IRC to Distribute Airlifted Emergency Supplies to Afghans

The International Rescue Committee is set to deliver emergency supplies to thousands of Afghan refugees who have recently fled to Pakistan, following a U.S. government airlift scheduled for Wednesday, February 7.

The U.S. Agency for International Development says the airlift is in response to the humanitarian crisis in Afghanistan that is displacing tens of thousands of Afghans and resulting in an influx of refugees into Pakistan.

USAID's aircraft departs Tuesday evening from Italy and arrives Wednesday morning in Peshawar, Pakistan. It will carry 500 tents, 5000 blankets and 100 rolls of plastic sheeting. The International Rescue Committee will transport supplies to the Jalozai and Shamshatoo refugee camps. In addition, USAID is providing the IRC with funding to purchase tents, blankets and water jugs locally.
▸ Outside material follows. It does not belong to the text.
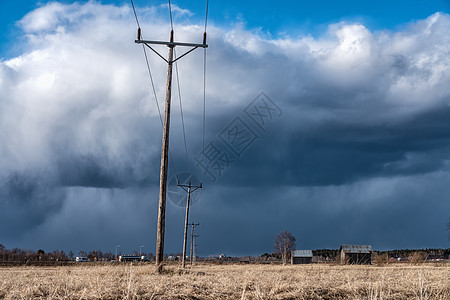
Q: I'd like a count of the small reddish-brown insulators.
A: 3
Health kits, with supplies to treat 1,000 people for one month, will also be flown to Peshawar.

Over 100,000 Afghans have fled to Pakistan in recent months to escape Afghanistan’s continuing civil war, as well as hunger brought on by one of the region’s worst droughts in history. “New arrivals are living in squalid conditions with little more than old clothing to protect them from subzero temperatures at night,” says Gerald Martone, IRC’s director of emergency programs. The U.N. news service IRIN reports that hundreds of people have died from exposure.

The IRC has been working in Pakistan for 20 years, providing emergency and long-term aid for Afghan refugees. In recent months, the IRC has expanded its emergency programs along the border, to provide clean water, sanitation and shelter.

Conditions are just as dismal inside Afghanistan. Nearly 100,000 internally displaced Afghans have fled drought and war-affected areas and settled around the northwestern city of Herat, in search of humanitarian assistance and shelter. Through local staff in Herat, the IRC has been building sanitation facilities, providing emergency items such as blankets, tents and padded insulation and distributing high-protein porridge to malnourished children.

USAID says it plans to provide over $2 million to two other NGOs working in northern Afghanistan to provide primary health care, as well as basic heating, lighting and cooking supplies.

Last month, the World Food Program warned of impending food shortages in Afghanistan and said that as many as one million people could face starvation before the winter ends in April, without additional assistance. The IRC’s Martone says the mortality rate for children is already exceptionally high. “The humanitarian crisis is growing in this region and refugees and the displaced are in urgent need of additional assistance,” he said.